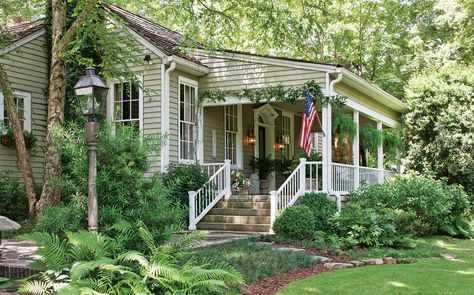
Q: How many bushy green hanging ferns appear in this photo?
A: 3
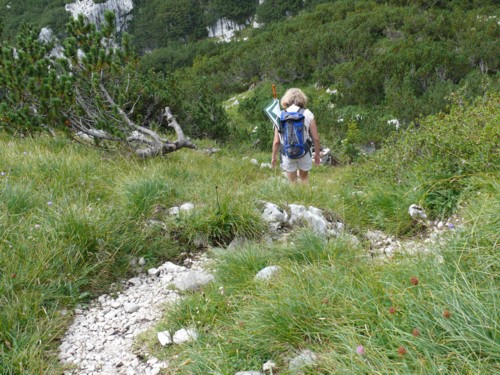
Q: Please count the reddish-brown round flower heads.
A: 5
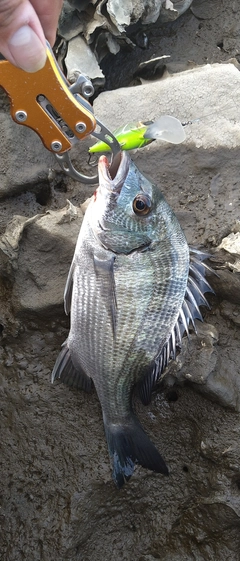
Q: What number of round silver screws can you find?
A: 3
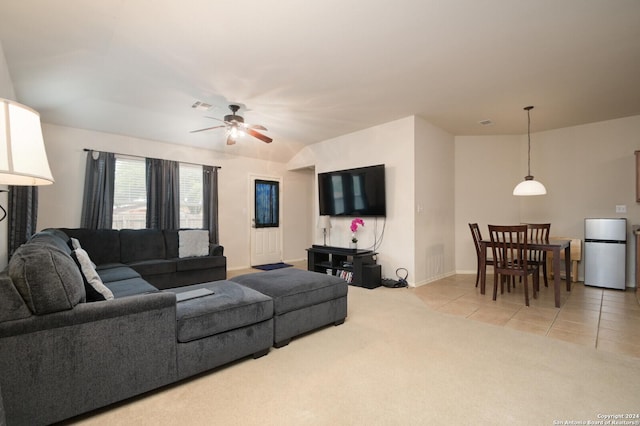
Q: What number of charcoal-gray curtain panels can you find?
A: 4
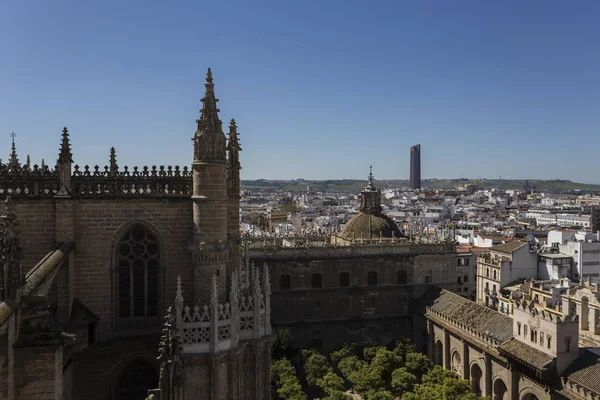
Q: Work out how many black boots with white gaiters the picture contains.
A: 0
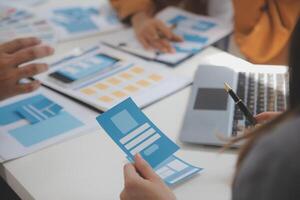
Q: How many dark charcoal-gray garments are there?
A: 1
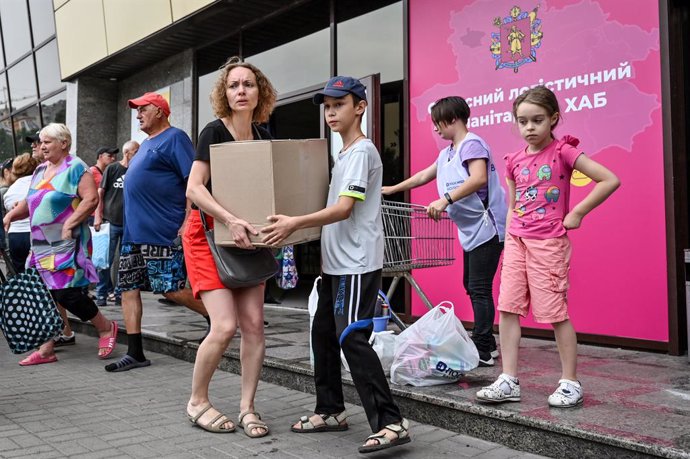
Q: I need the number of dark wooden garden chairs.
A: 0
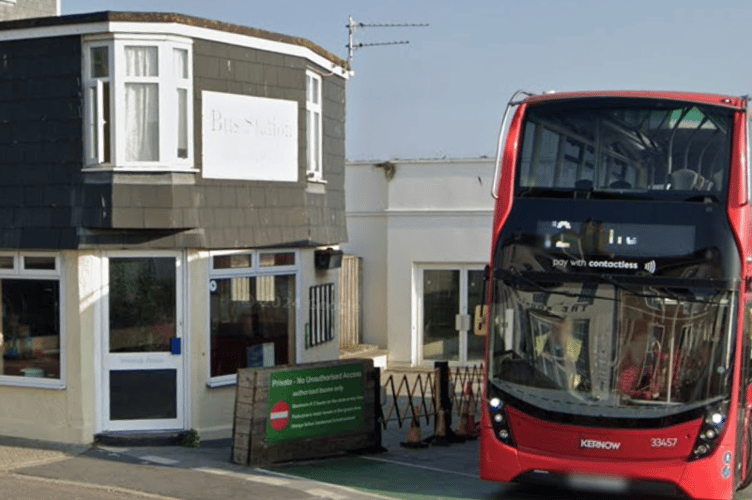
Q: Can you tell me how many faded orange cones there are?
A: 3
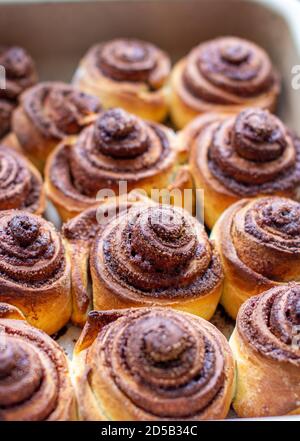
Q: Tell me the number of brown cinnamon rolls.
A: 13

------------------------

> _Instructions for the task_
Every line above should be duplicated exactly; the pictures are to be left out.

> _Written solution_
Q: How many bushy green hanging ferns appear in this photo?
A: 3
Q: Please count the reddish-brown round flower heads.
A: 5
Q: What number of round silver screws can you find?
A: 3
Q: What number of charcoal-gray curtain panels can you find?
A: 4
Q: Work out how many black boots with white gaiters the picture contains.
A: 0
Q: How many dark charcoal-gray garments are there?
A: 1
Q: I need the number of dark wooden garden chairs.
A: 0
Q: Can you tell me how many faded orange cones there are?
A: 3
Q: Tell me the number of brown cinnamon rolls.
A: 13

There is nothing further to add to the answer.